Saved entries
|---|

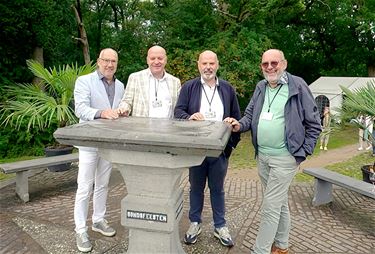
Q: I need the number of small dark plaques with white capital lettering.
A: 1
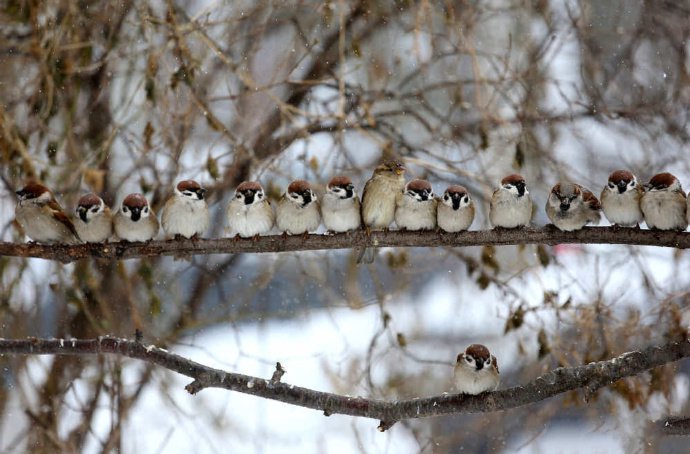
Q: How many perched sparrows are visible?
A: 15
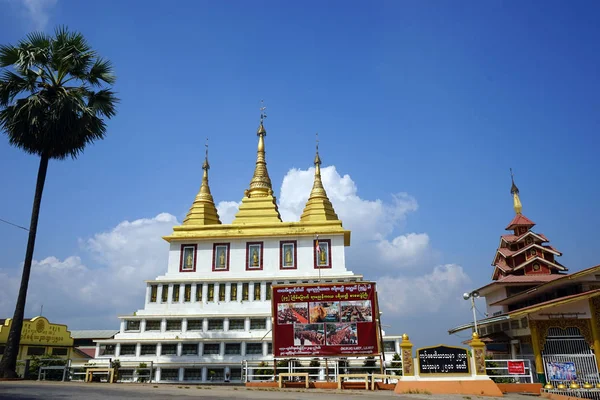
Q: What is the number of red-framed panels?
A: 5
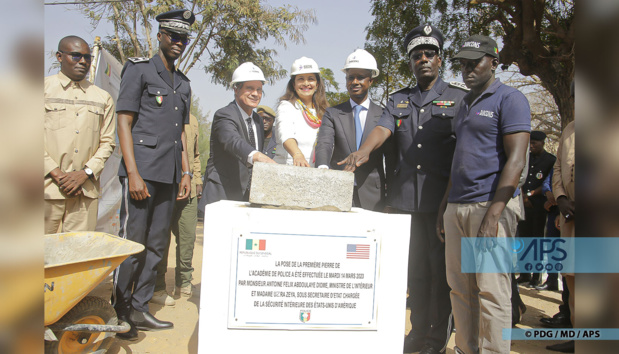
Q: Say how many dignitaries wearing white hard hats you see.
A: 3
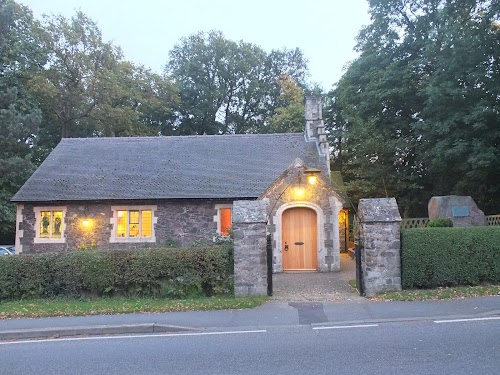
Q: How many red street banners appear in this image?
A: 0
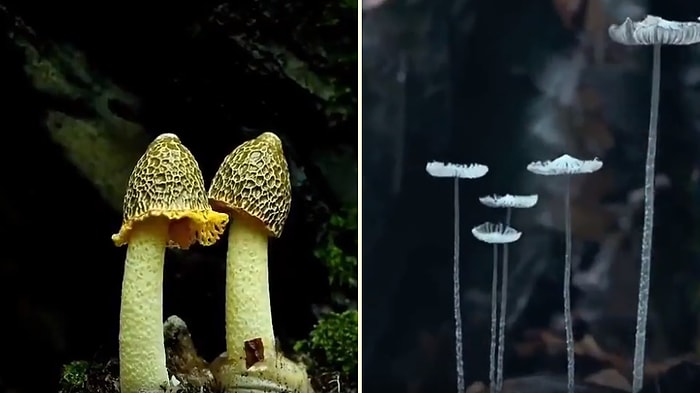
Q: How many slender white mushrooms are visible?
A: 5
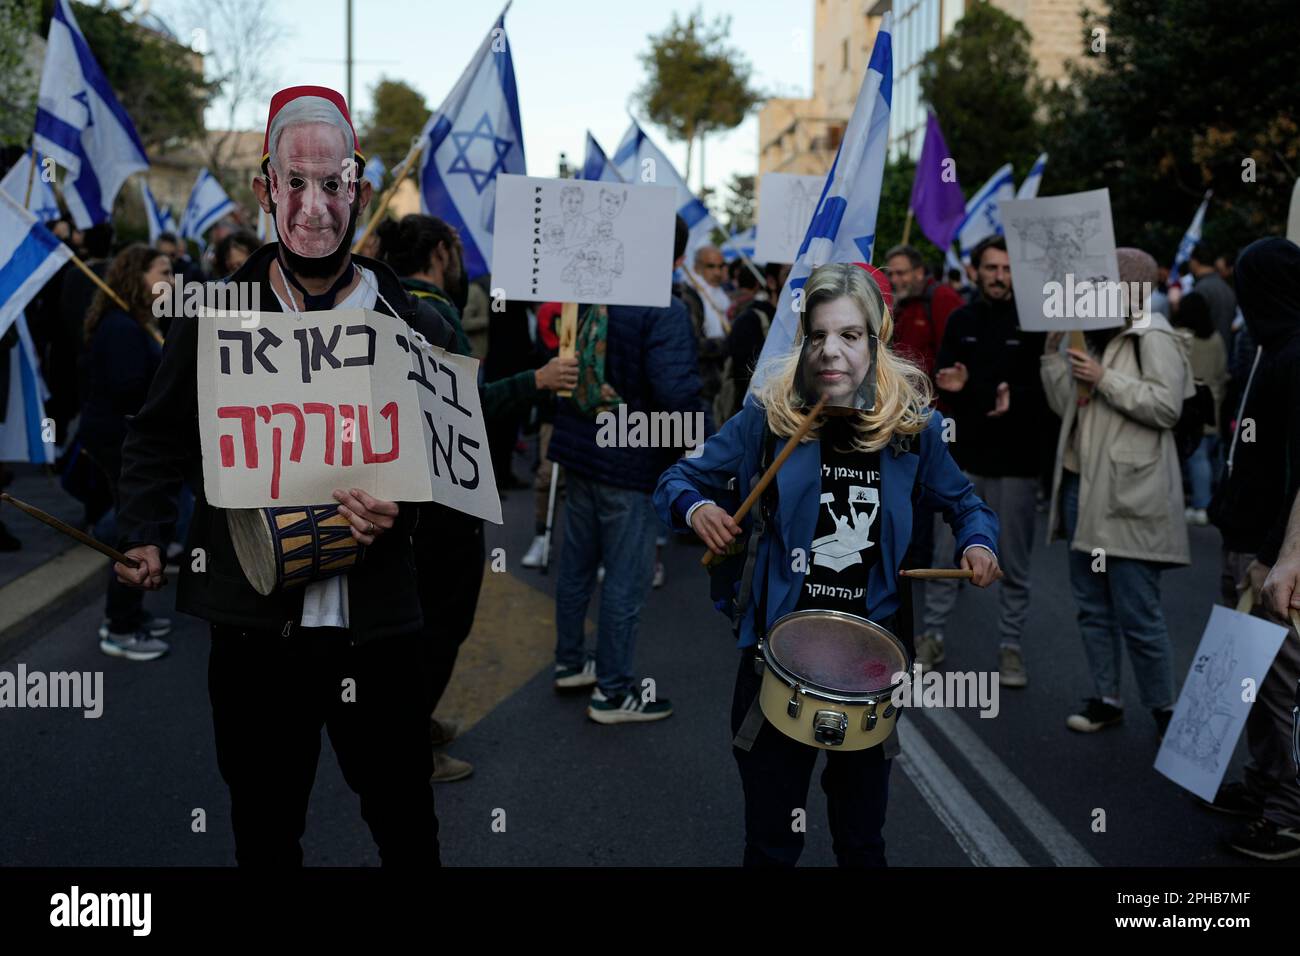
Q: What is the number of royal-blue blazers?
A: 1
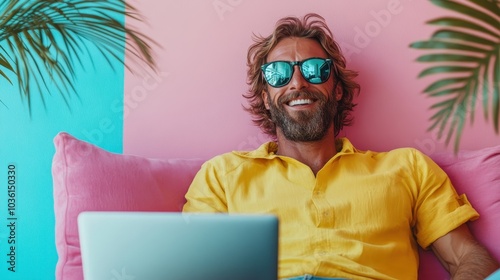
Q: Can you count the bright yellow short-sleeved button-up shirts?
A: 1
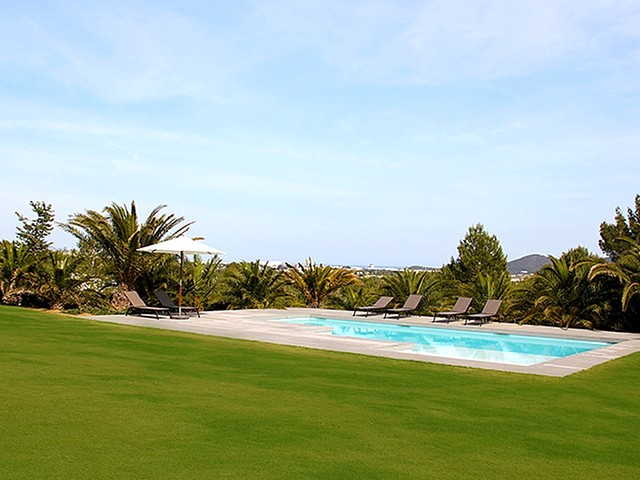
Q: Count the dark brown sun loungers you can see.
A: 6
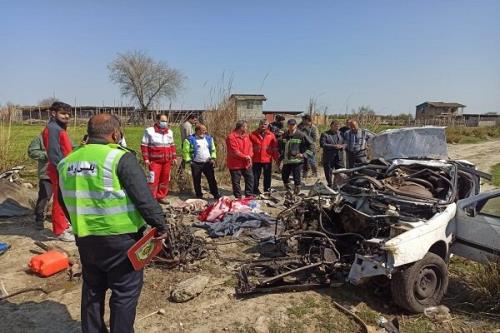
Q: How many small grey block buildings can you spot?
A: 2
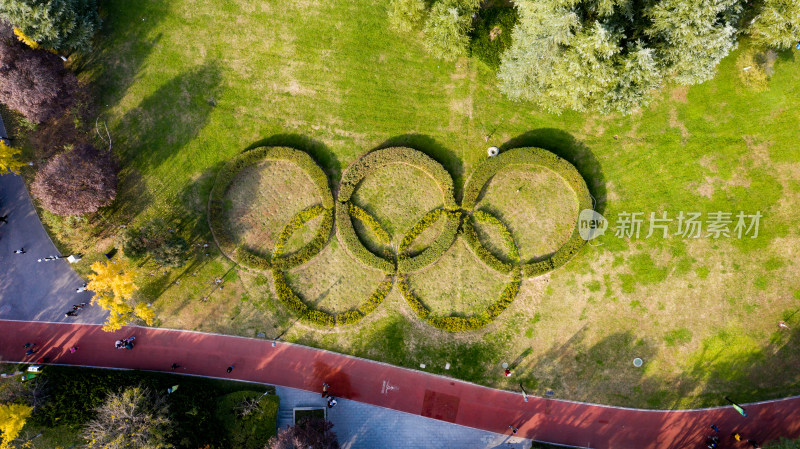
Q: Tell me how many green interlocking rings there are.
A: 5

|---|

→ **REQUIRED ACTION**
Each line holding the word "many" must be pulled from the records.

→ **REPLY**
Q: How many perched sparrows are visible?
Q: Say how many dignitaries wearing white hard hats you see.
Q: How many red street banners appear in this image?
Q: How many slender white mushrooms are visible?
Q: How many small grey block buildings can you spot?
Q: Tell me how many green interlocking rings there are.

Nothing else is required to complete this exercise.